Related tags: Food, Milk, Chromatography

A Dutch university has developed an analysis to detect fraud or other irregularities in products such as meat and cheese, and is looking to partner with the industry and governments to develop further food tests.

The first peer-reviewed, validated test, developed by RIKILT, that verifies whether eggs are organic or not is already available. The food safety institute is part of Wageningen university in Holland.

The method works by reading a ‘fingerprint’ of components of the egg. The fingerprints of authentic organic products are compared to a wide selection of similar regular products and are recorded in a database. Such fingerprints are identified with the help of a separation technique called high-pressure liquid chromatography (HPLC).
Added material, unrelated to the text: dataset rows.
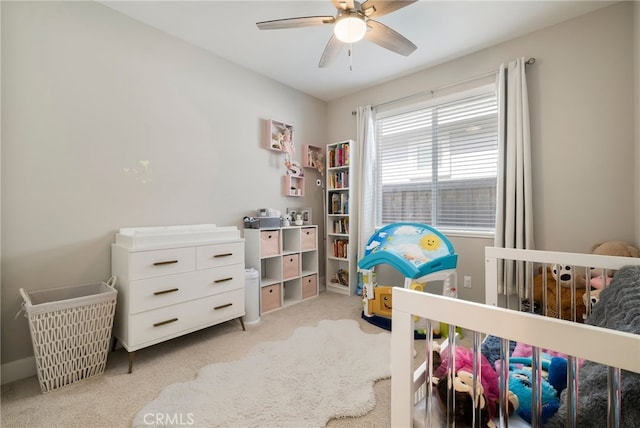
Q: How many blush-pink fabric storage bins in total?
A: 5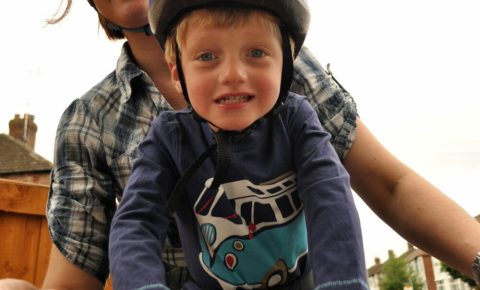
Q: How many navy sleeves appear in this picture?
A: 2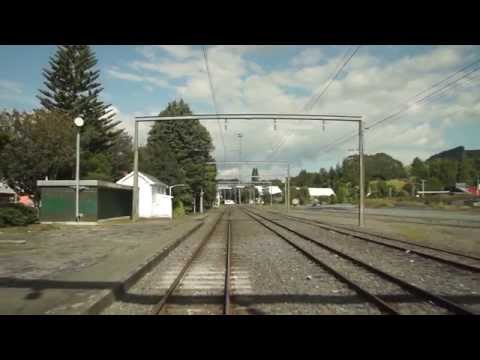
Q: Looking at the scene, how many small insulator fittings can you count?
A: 3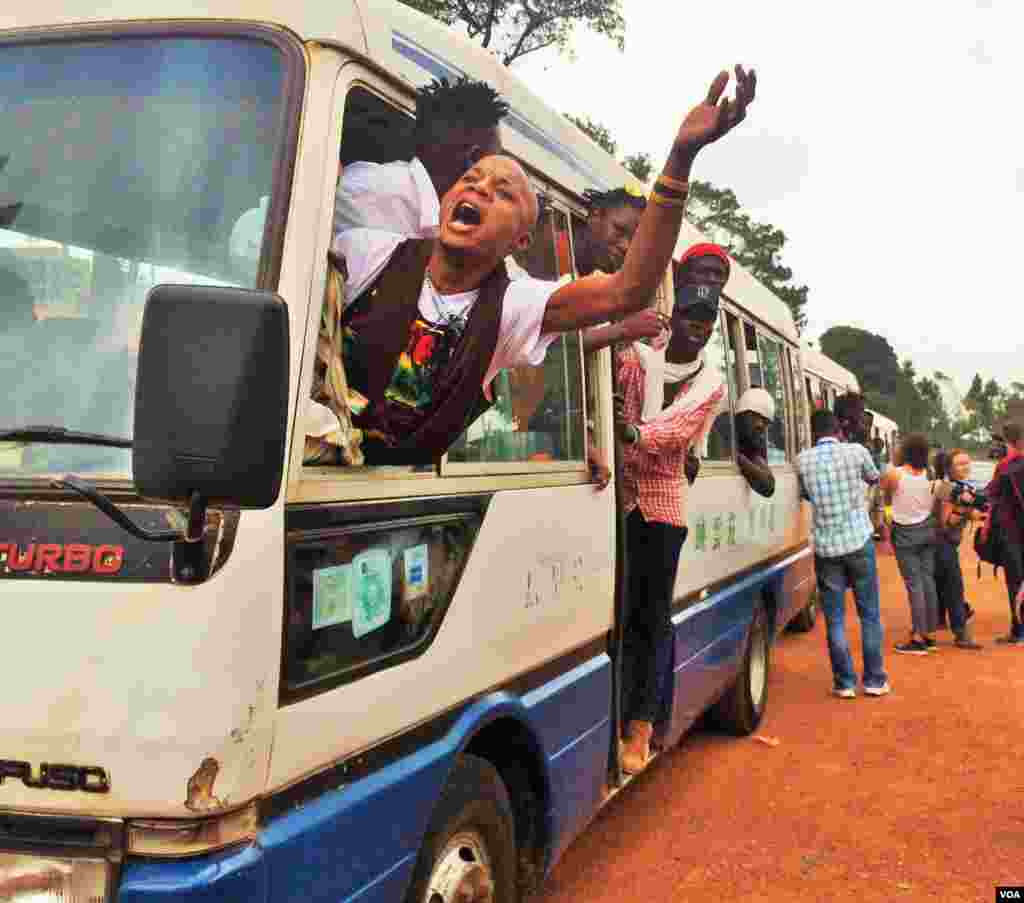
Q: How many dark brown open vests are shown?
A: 1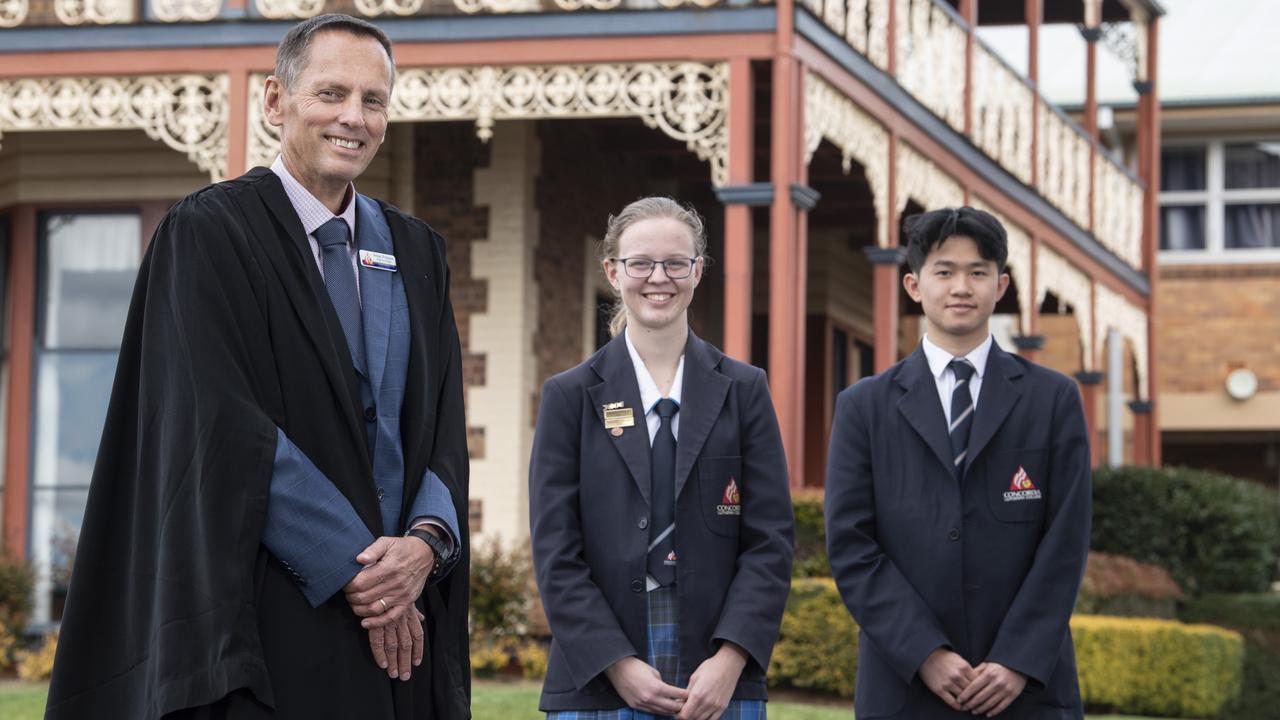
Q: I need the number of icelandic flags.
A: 0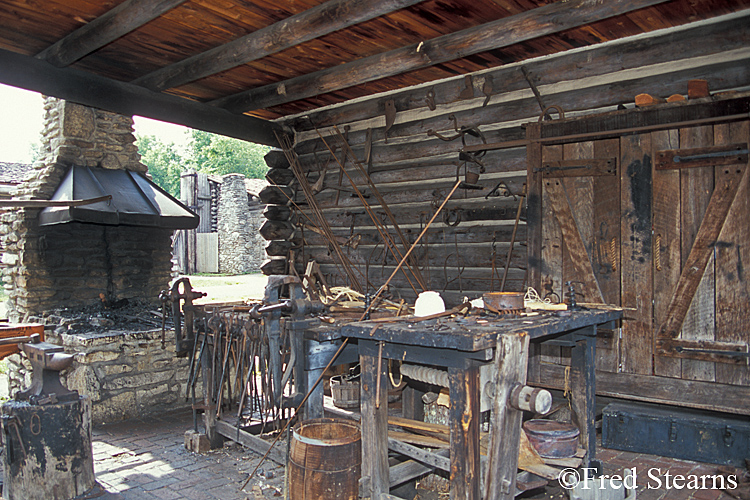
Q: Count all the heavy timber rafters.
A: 3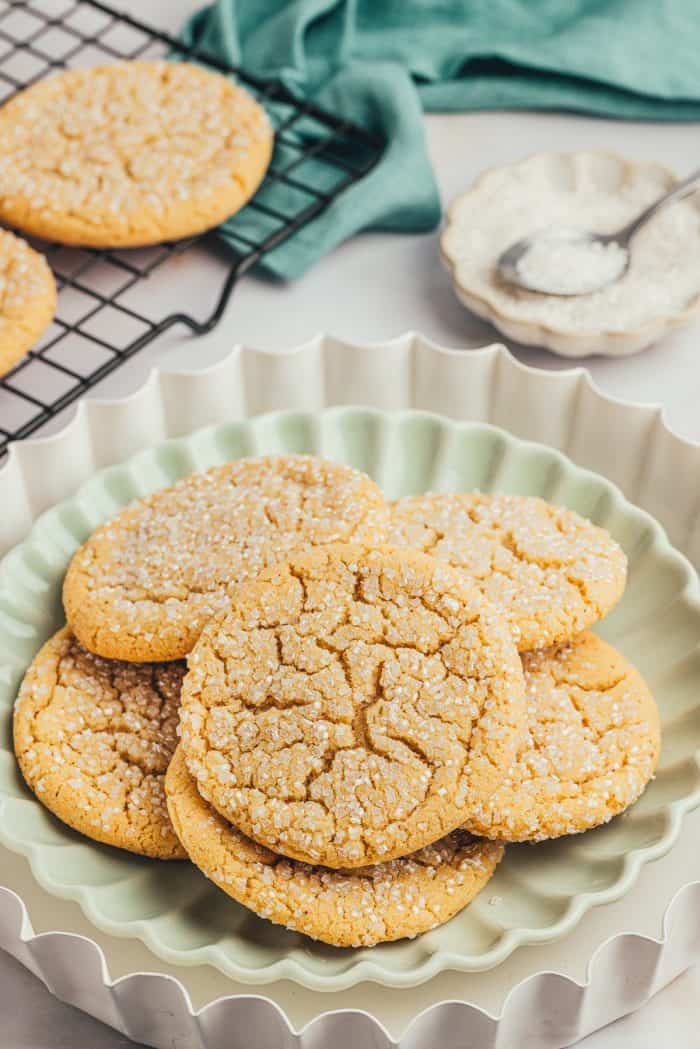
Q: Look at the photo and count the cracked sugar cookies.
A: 8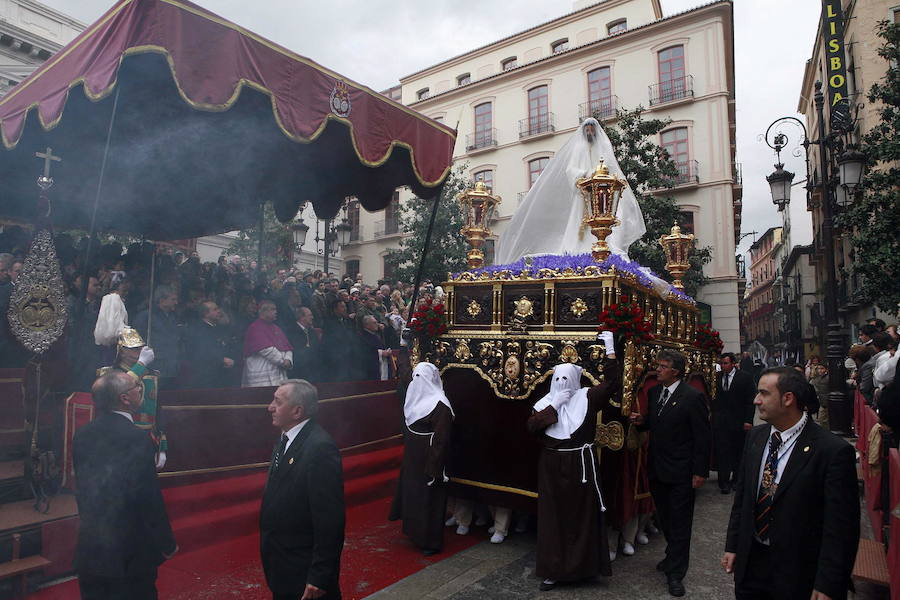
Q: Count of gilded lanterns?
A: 3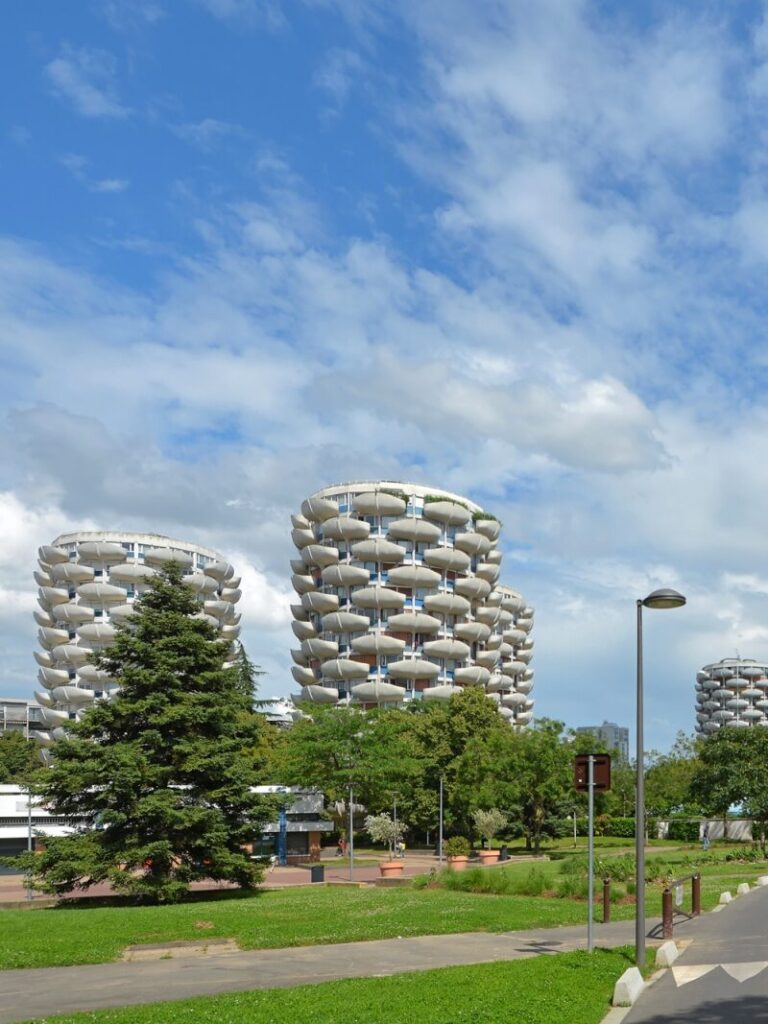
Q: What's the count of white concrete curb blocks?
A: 5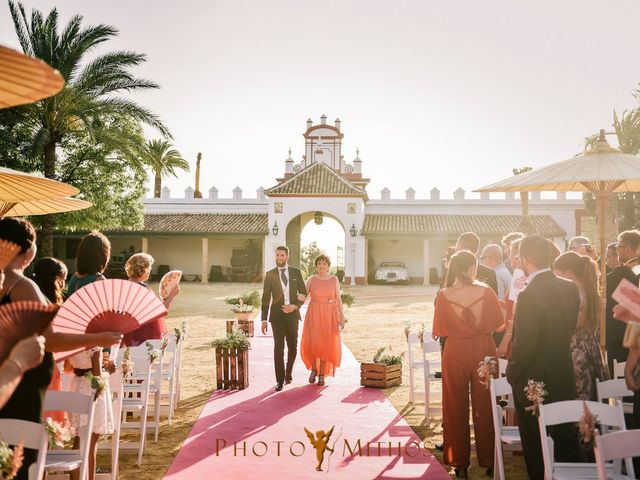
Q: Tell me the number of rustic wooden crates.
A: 3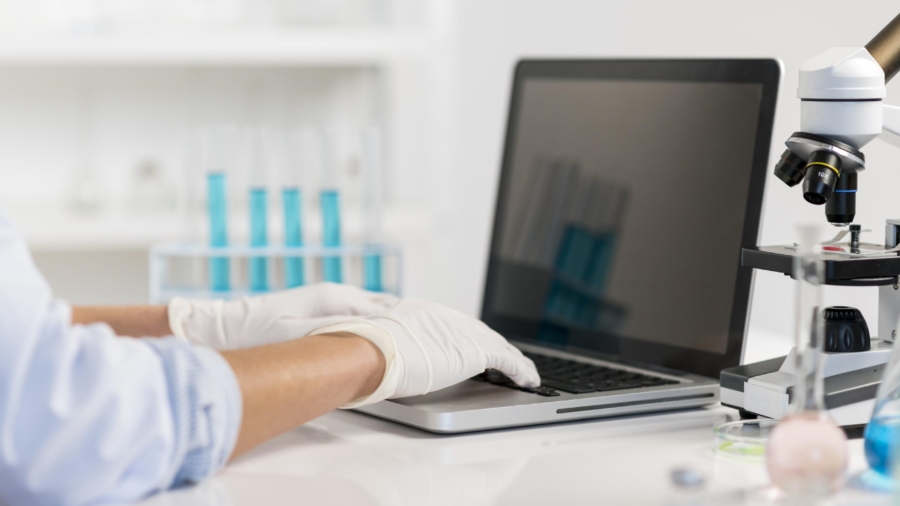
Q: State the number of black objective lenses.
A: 3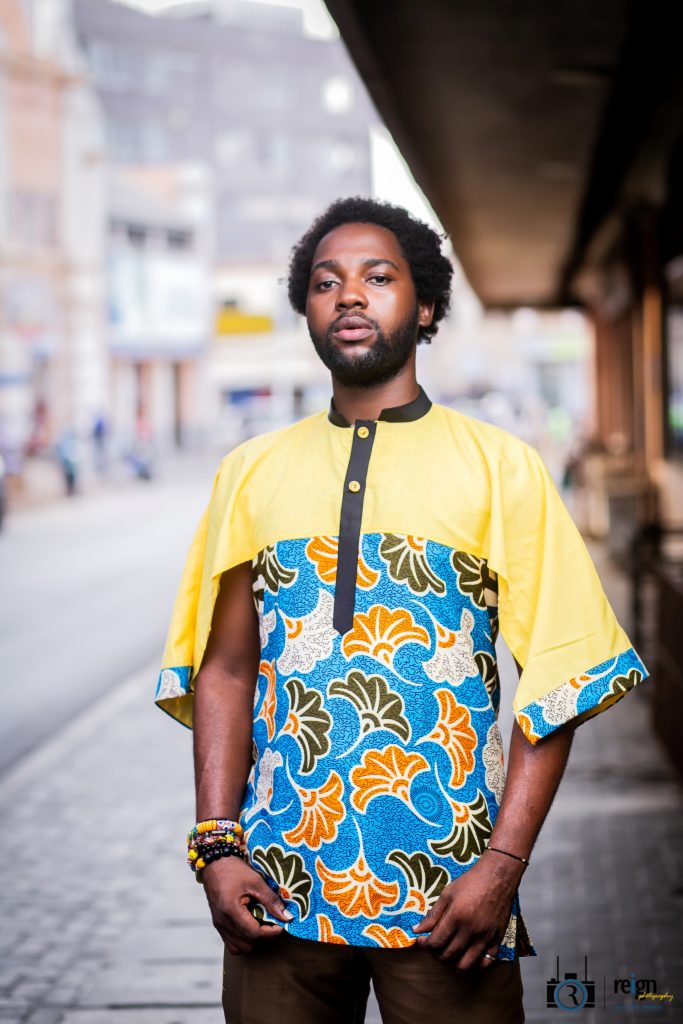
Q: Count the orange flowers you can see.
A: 10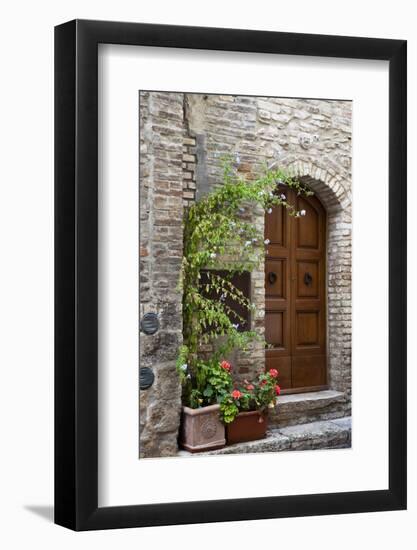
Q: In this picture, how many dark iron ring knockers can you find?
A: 2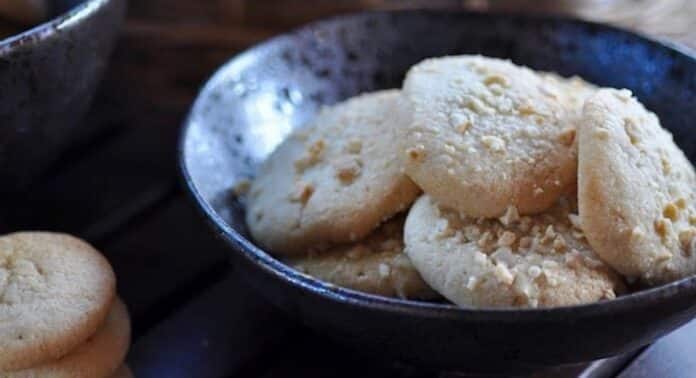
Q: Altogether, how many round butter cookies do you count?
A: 9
The research, which was published this year in the journals such as Food Chemistry​, makes it possible to tell whether the makeup of a new product is closer to that of organic or regular products, said RIKILT.

The test is being used by bodies such as inspection and certification organisation Skal, Saskia van Ruth, product leader of the egg study, told FoodProductionDaily.com.

The test is also useful for non governmental organizations (NGO’s) such as animal welfare organizations and supermarkets, she said.

Ruth said the researchers are currently looking for government or industry partners interested in applying the principle or having a test specifically designed for their product.

An example she gave would be a large dairy company interested in a test to verify whether their milk is organic.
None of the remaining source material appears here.